Intanto va osservato che c' stato un cambio di denominazione – da NOT a Polo Sanitario Trentino – che è forse passato sotto traccia, ma che rappresenta anche un messaggio positivo nell'ottica di integrazione ospedale territorio. Non può essere soltanto un contenitore, ma un facilitatore di percorsi. Un luogo che può offrire i confort che l'attuale Santa Chiara non offre, le condizioni tecnologiche migliori per le prestazioni di eccellenza che un ospedale moderno merita. Abbiamo già una buona tecnologia ma contenuta in un edificio inadeguato alle risposte che questa comunità si aspetta.

Il nuovo Polo Sanitario Trentino deve favorire l'eccellenza, ma consentire anche l'integrazione con quei percorsi di continuità che il territorio richiede.

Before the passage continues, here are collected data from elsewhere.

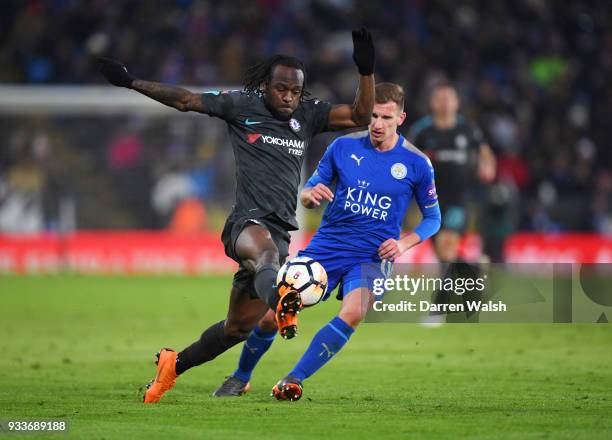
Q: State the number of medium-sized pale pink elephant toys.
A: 0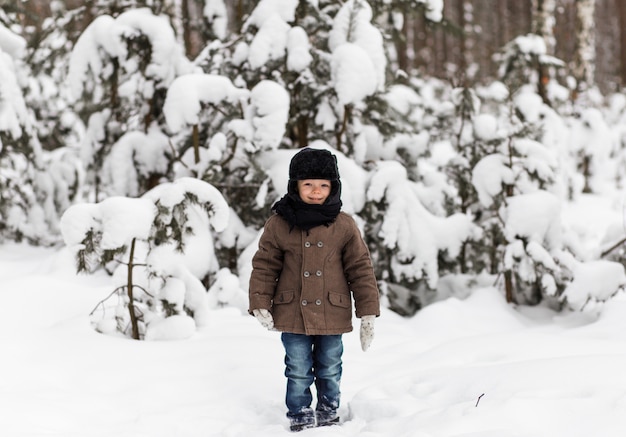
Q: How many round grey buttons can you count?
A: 6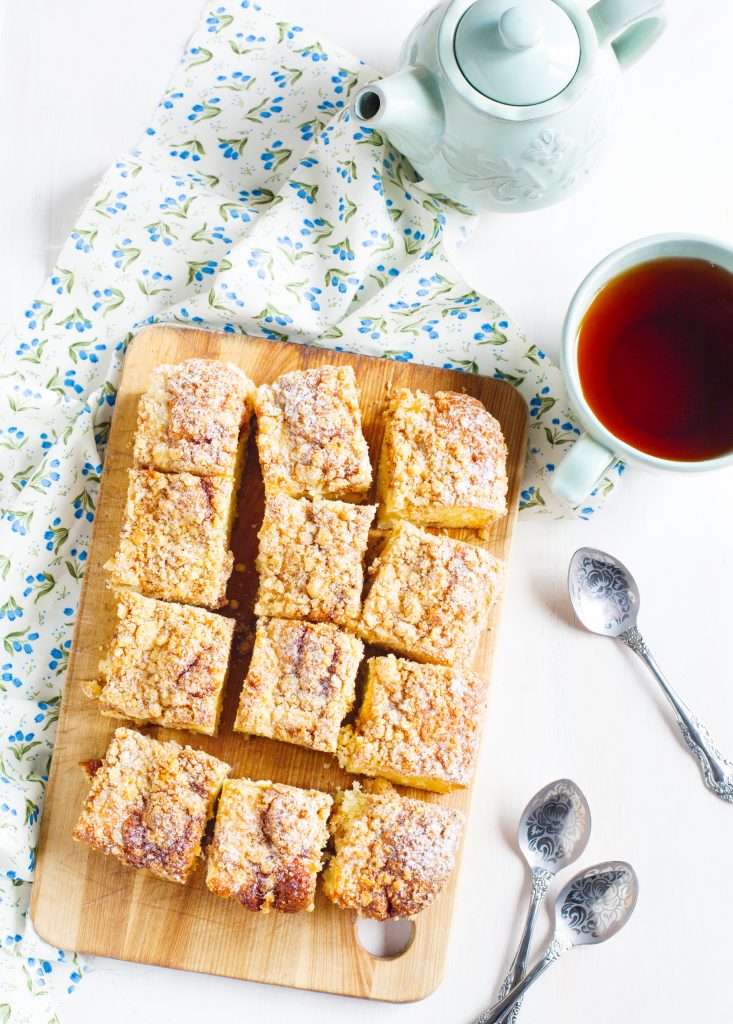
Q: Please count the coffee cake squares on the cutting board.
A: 12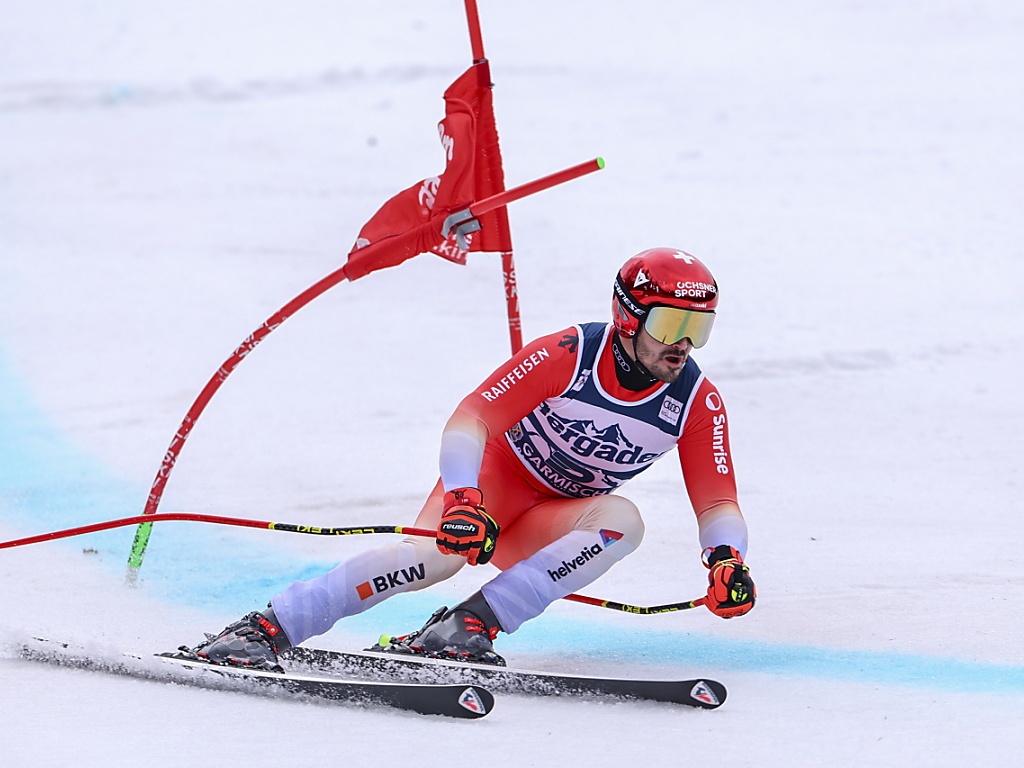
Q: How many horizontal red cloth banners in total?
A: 1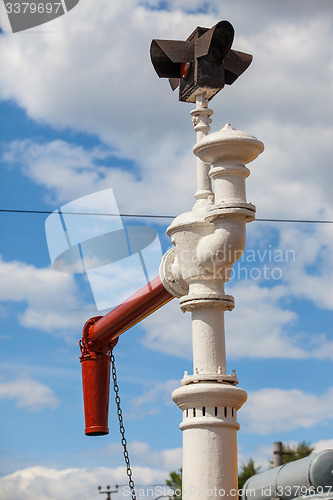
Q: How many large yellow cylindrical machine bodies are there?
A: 0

Ha una missione non solo per la popolazione che gravita attorno a Trento, ma sarà l'ospedale per tutta la comunità trentina: vi saranno funzioni di alta specialità che risponderanno anche le esigenze di Cavalese, Cles o Borgo. Sarà l'ospedale di tutto il Trentino, non solo di un pezzo o di una città. Non sarà solo un ospedale ma un vero e proprio Polo sanitario, nella sua articolazione organizzativa con 24 sale operatorie specializzate, ma anche altri aspetti. Sarà consentita quell'umanizzazione delle cure che oggi è difficile anche al Santa Chiara per la sua logistica.

Cosa prevedete a proposito nel nuovo PST?

Pensiamo a stanze con due letti al massimo e un grande rilievo sarà dato alla personalizzazione del rapporto tra operatori, paziente e familiari.

E la struttura del vecchio Santa Chiara?

Ho così rispetto della comunità trentina che dico che sarà lei a decidere cosa fare di questa struttura imponente. Mi auguro che si apra un dibattito, ma non resterà fra le strutture a disposizione dell'Azienda.

Come vanno i rapporti con le associazioni dei malati?

Sono molto attive e rapprsentano un baluardo importante, lavorano bene. Parto dall'idea che l'Azienda è composta da dipendenti ma attorno a loro ruotano anche molti volontari che interagiscono e valorizzano i percorsi sanitari, in vari campi. Sono attori importanti che si interfacciano tra i professionisti e le famiglie.

Talvolta sembra prevalere la rivendicazione o la contrapposizione?

C'è spazio per il confronto periodico per verificare richieste che nascono da spinte dal basso. I volontari delle associazioni sono per me interlocutori quotidiani importanti, sentinelle sul territorio per cogliere preoccupazioni su aspetti da migliorare.

Nella sanità emergono sempre più difficili problematiche di ordine etico, che talvolta portano all'obiezione di coscienza. Che ne pensa?

Ce ne sono molte, sempre di più, di queste problematiche. Possiamo però avvalerci di un Comitato etico interno che aiuta la direzione e i professionisti. L'Azienda è un'istituzione laica che però abbraccia molti valori e deve saperli rispettare. C'è la voglia di capire e di aiutare chi si trova ogni giorno in queste situazioni, come il fine vita, l'obiezione di coscienza rispetto all'IVG… sono temi in cui il dibattito è sempre molto aperto.